**PROBLEM STATEMENT:**
Which lines below contain "blue"? Copy every one of them.

**THE RECORDS:**
=-=-=-=-=

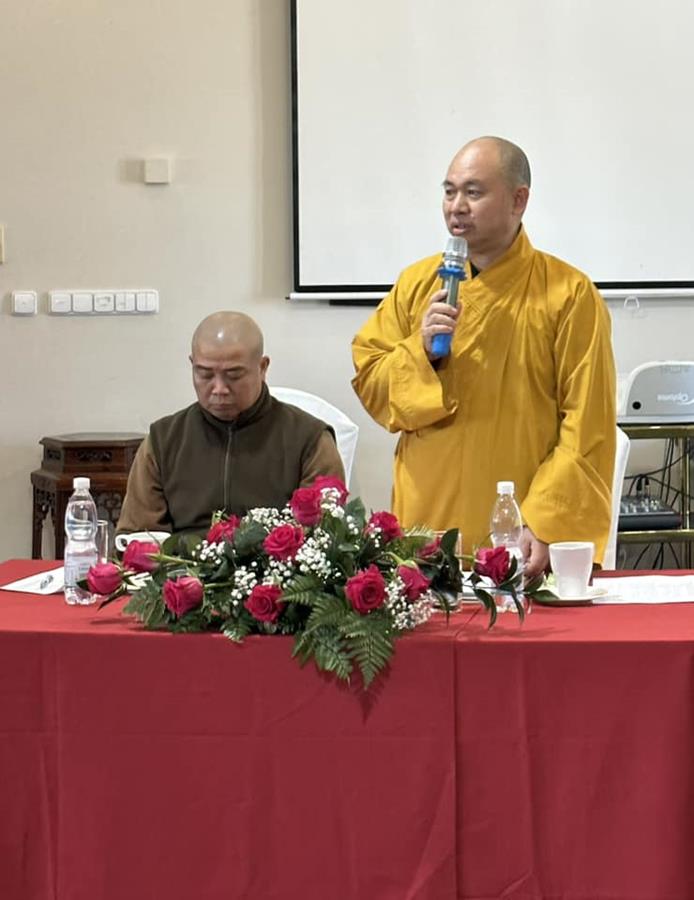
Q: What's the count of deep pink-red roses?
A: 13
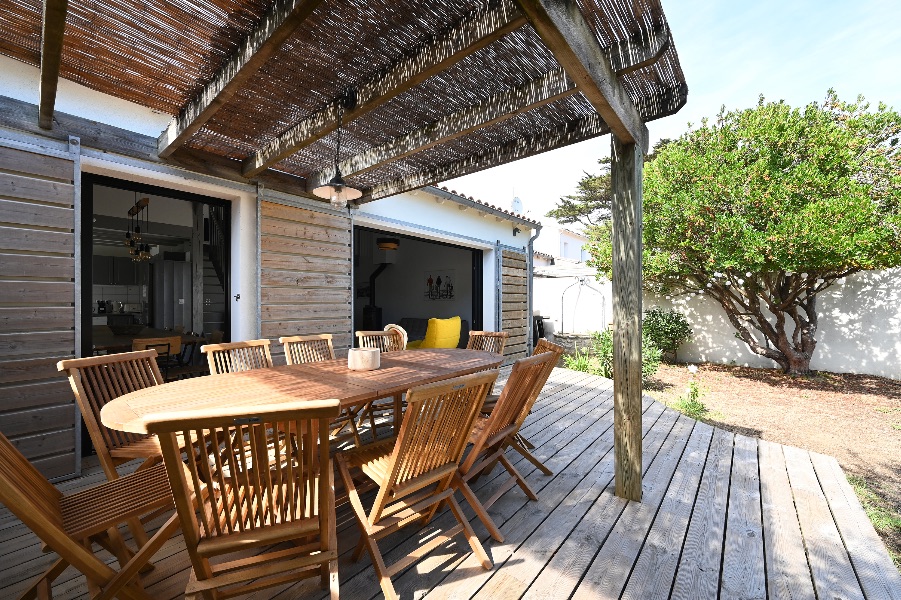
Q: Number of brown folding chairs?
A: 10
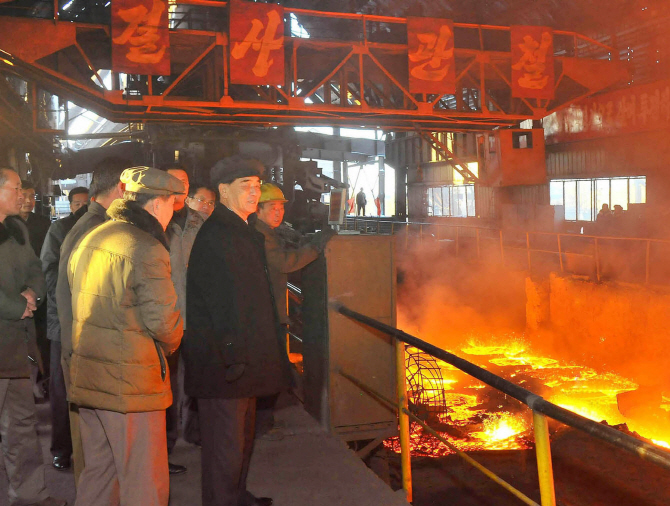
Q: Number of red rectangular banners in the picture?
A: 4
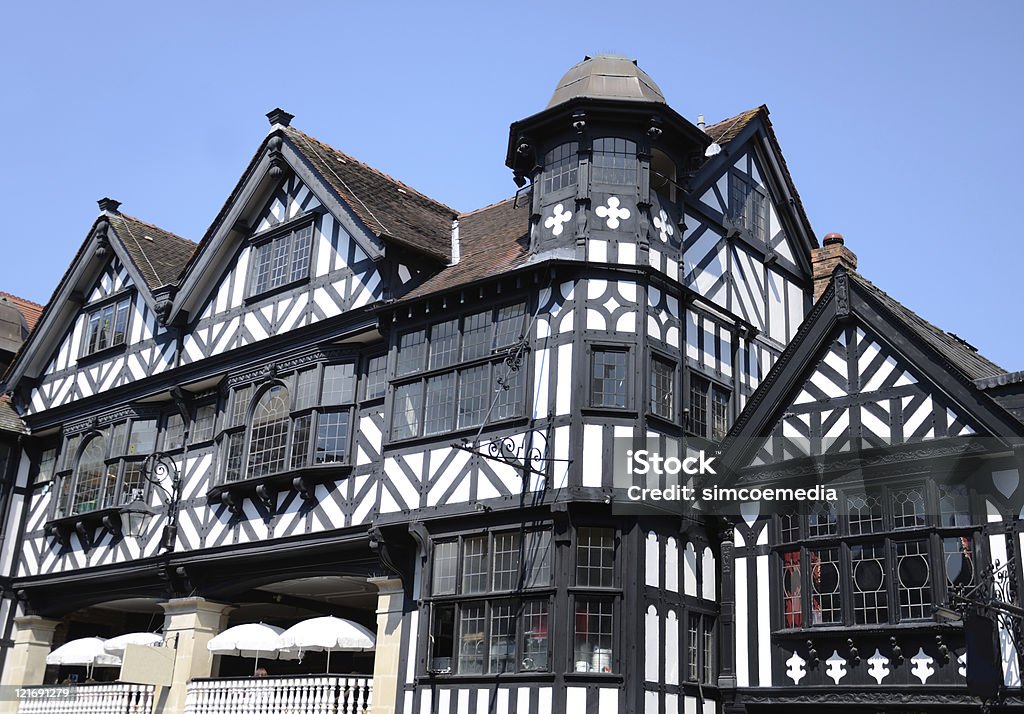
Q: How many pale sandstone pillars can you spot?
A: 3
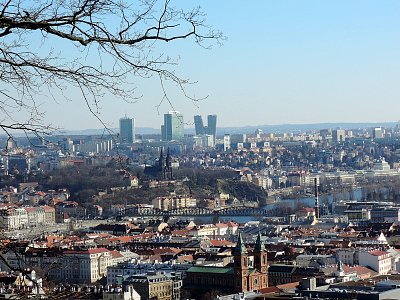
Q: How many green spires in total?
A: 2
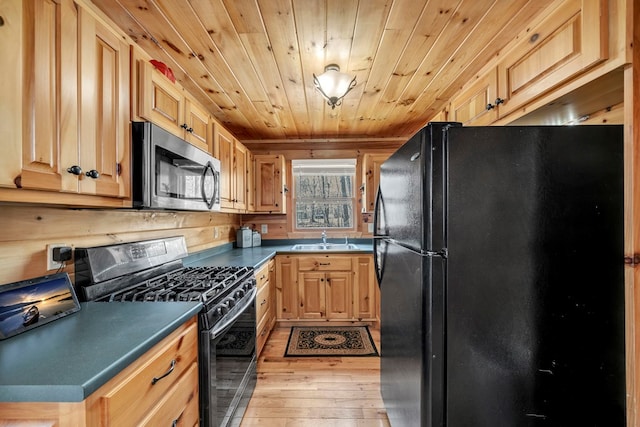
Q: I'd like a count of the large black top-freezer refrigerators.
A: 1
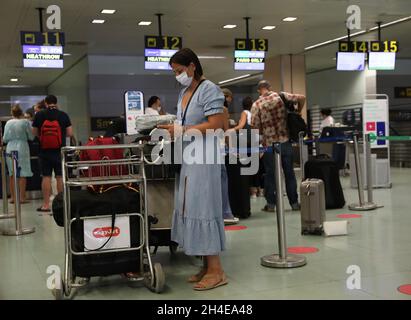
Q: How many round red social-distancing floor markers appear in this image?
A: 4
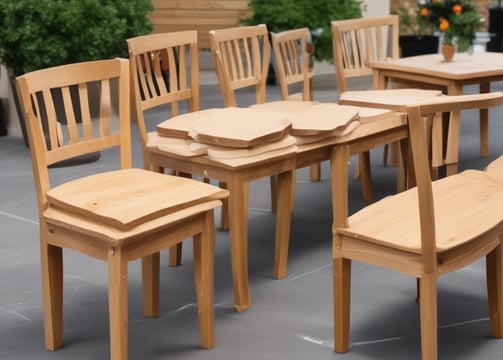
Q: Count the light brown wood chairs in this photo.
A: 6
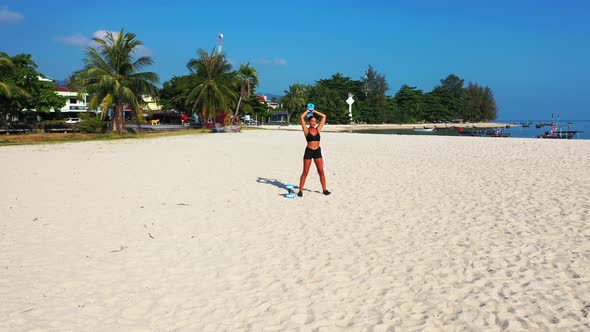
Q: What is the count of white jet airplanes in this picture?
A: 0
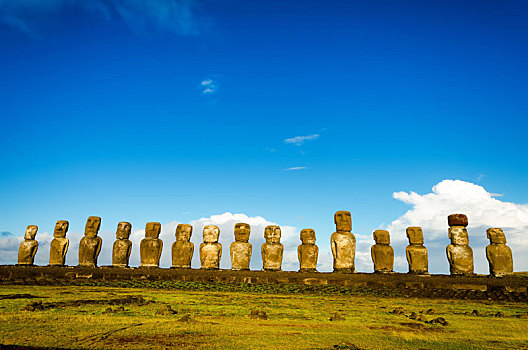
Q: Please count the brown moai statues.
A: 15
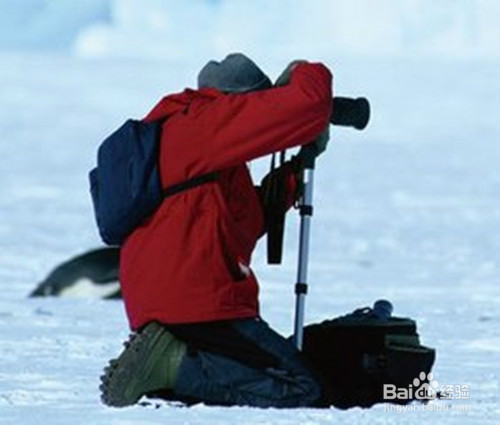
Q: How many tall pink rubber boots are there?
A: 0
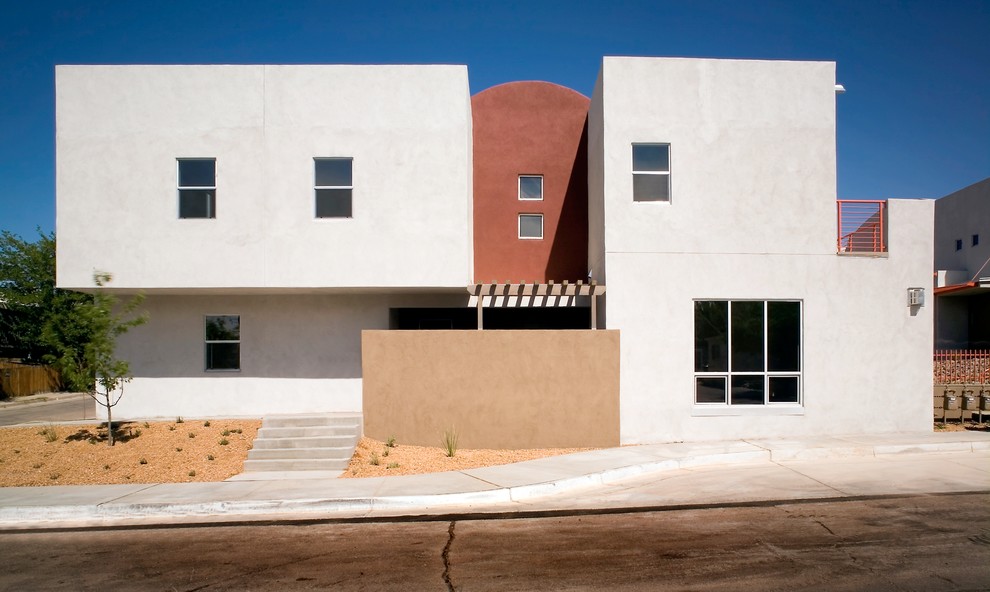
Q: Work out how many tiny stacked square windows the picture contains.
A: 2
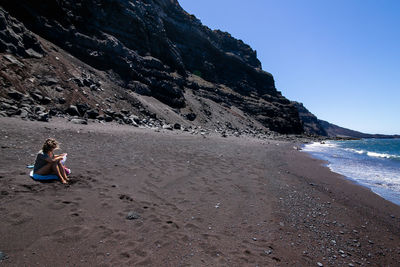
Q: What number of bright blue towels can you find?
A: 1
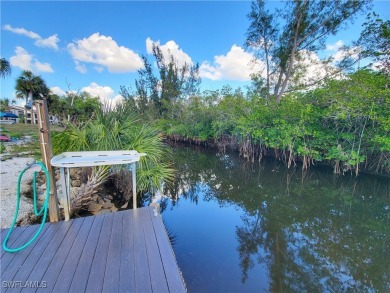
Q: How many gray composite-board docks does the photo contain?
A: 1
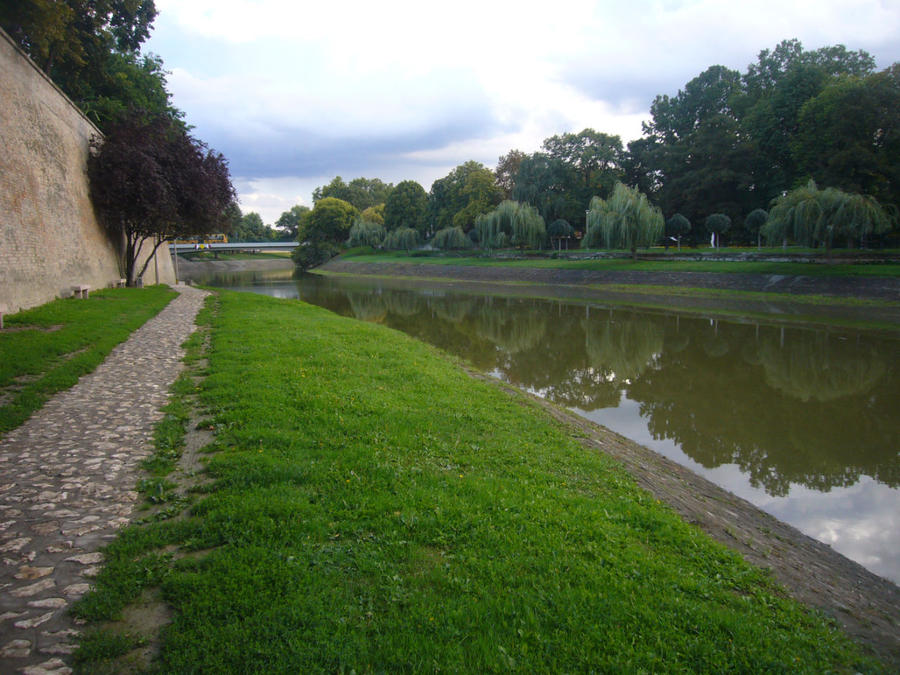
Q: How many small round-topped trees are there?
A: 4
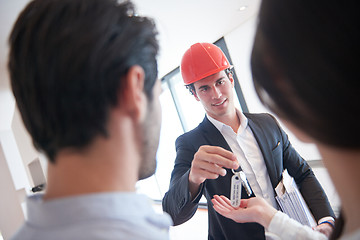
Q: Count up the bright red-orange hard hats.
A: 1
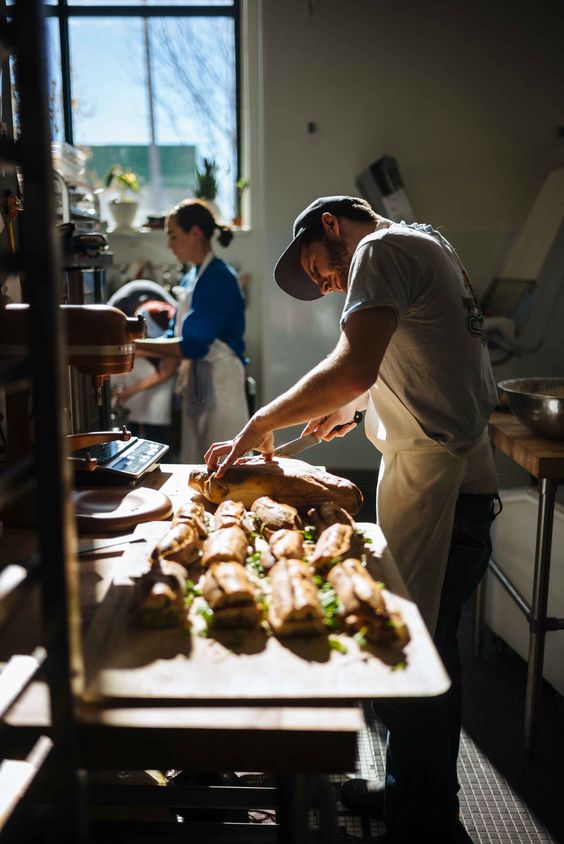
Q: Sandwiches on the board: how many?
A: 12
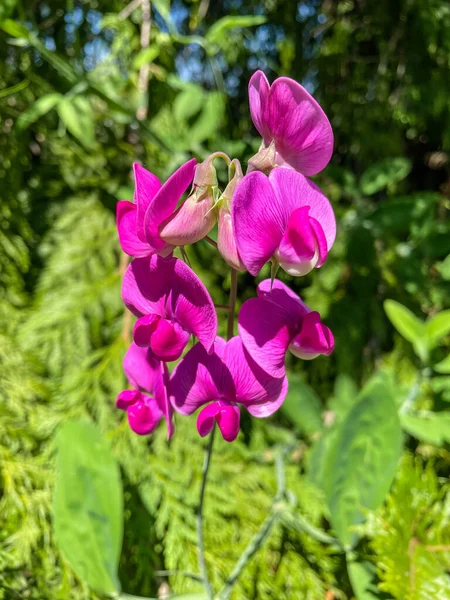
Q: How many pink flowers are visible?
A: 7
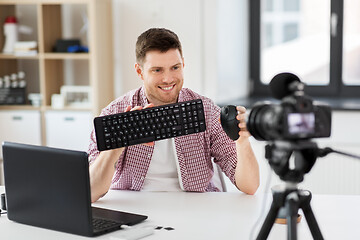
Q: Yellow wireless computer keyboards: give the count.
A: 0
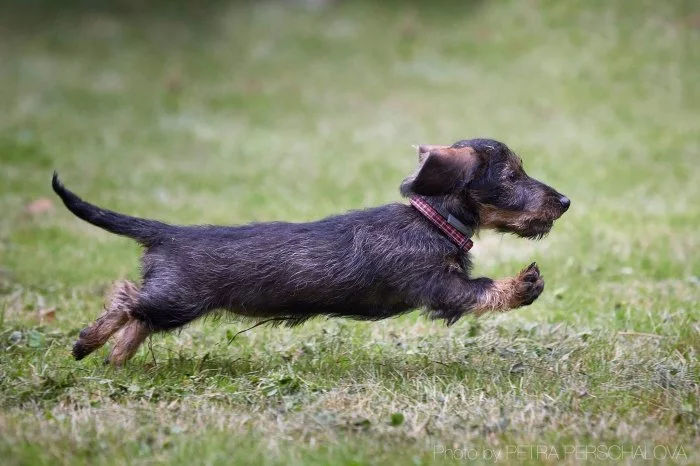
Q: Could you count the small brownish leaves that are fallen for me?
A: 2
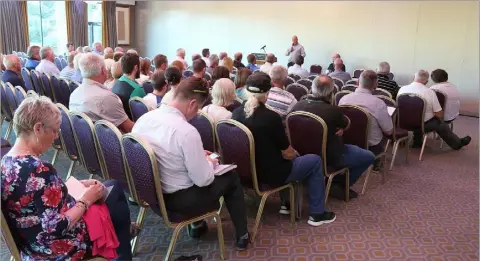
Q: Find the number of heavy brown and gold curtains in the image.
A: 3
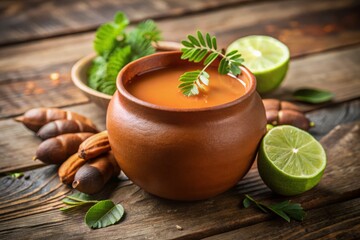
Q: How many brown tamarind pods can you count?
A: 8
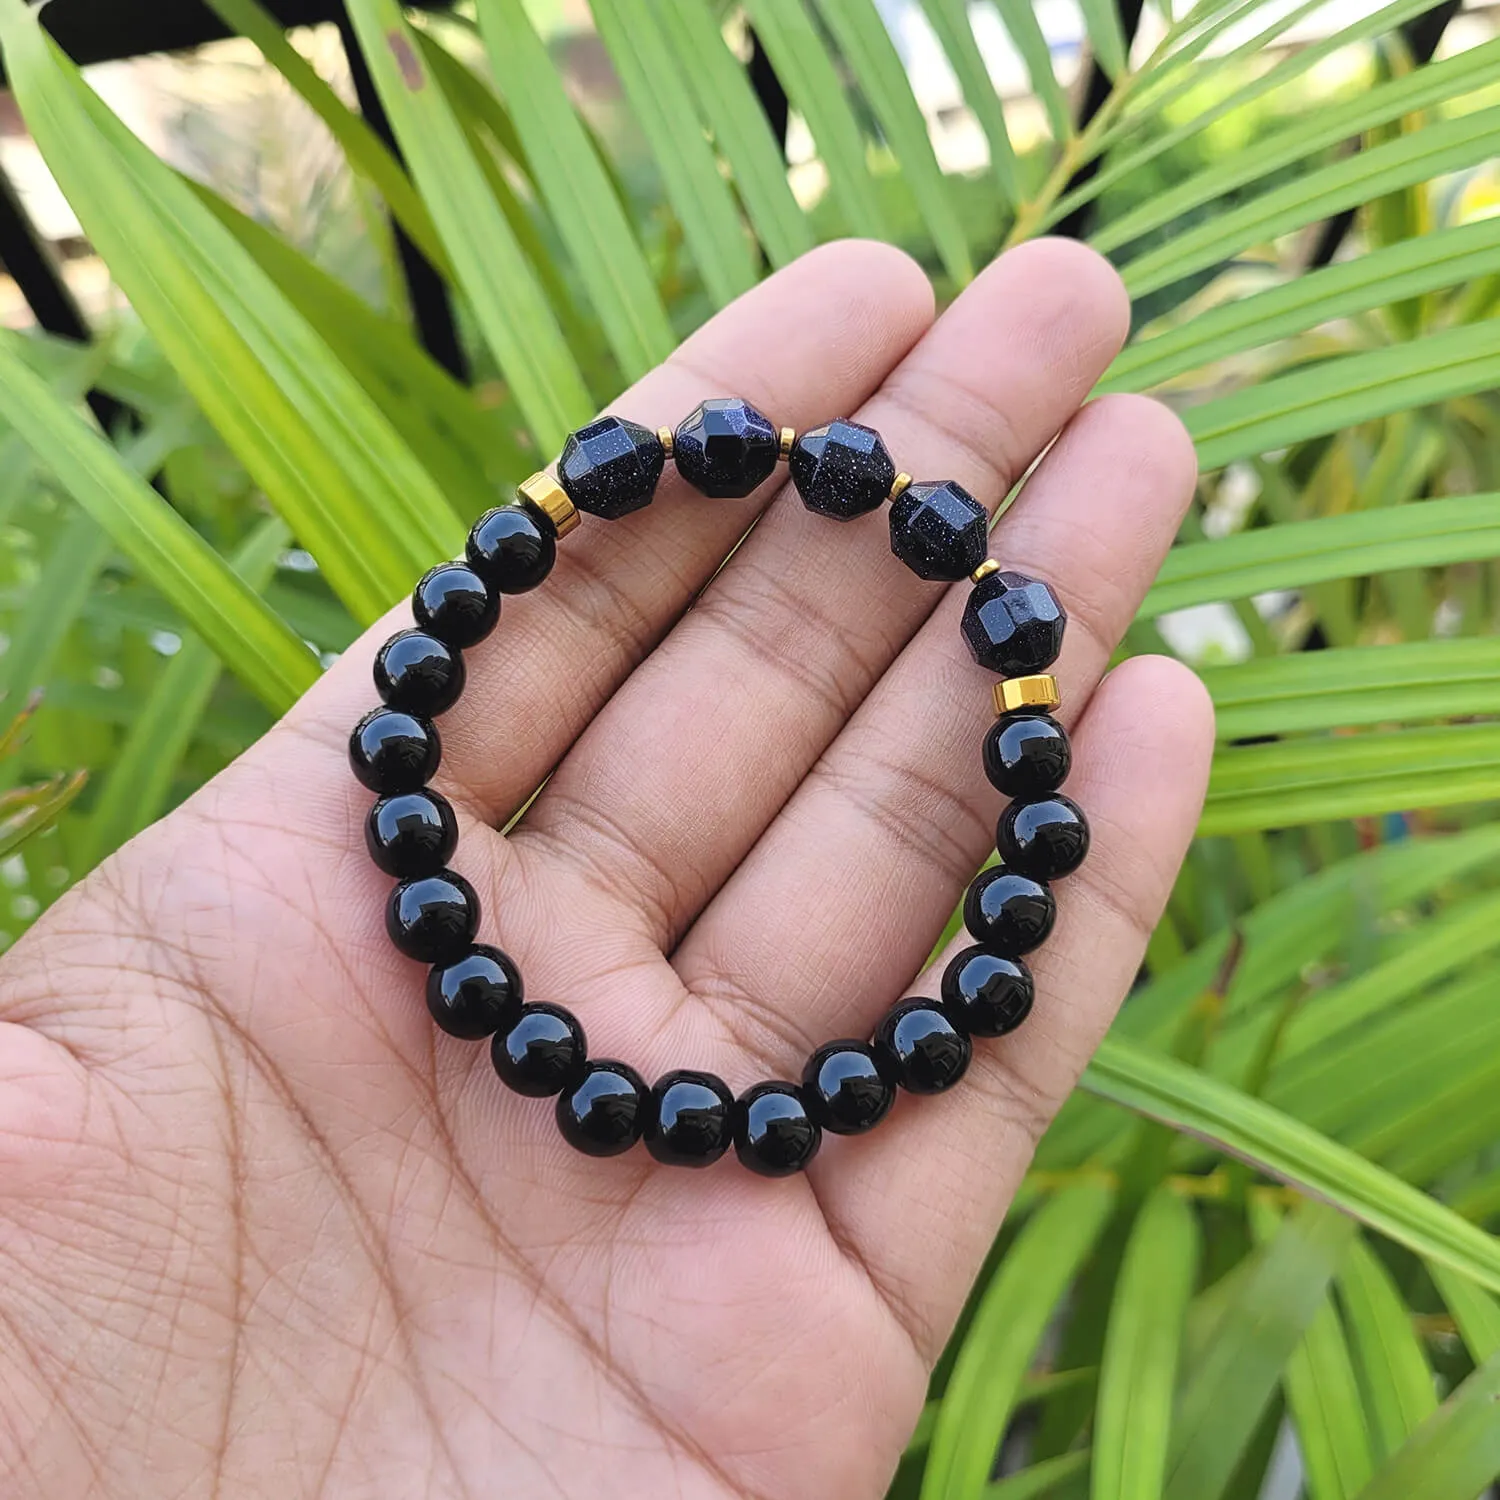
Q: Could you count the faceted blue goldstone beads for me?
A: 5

=-=-=-=-=

**ANSWER AREA:**
Q: What number of bright blue towels can you find?
Q: Could you count the faceted blue goldstone beads for me?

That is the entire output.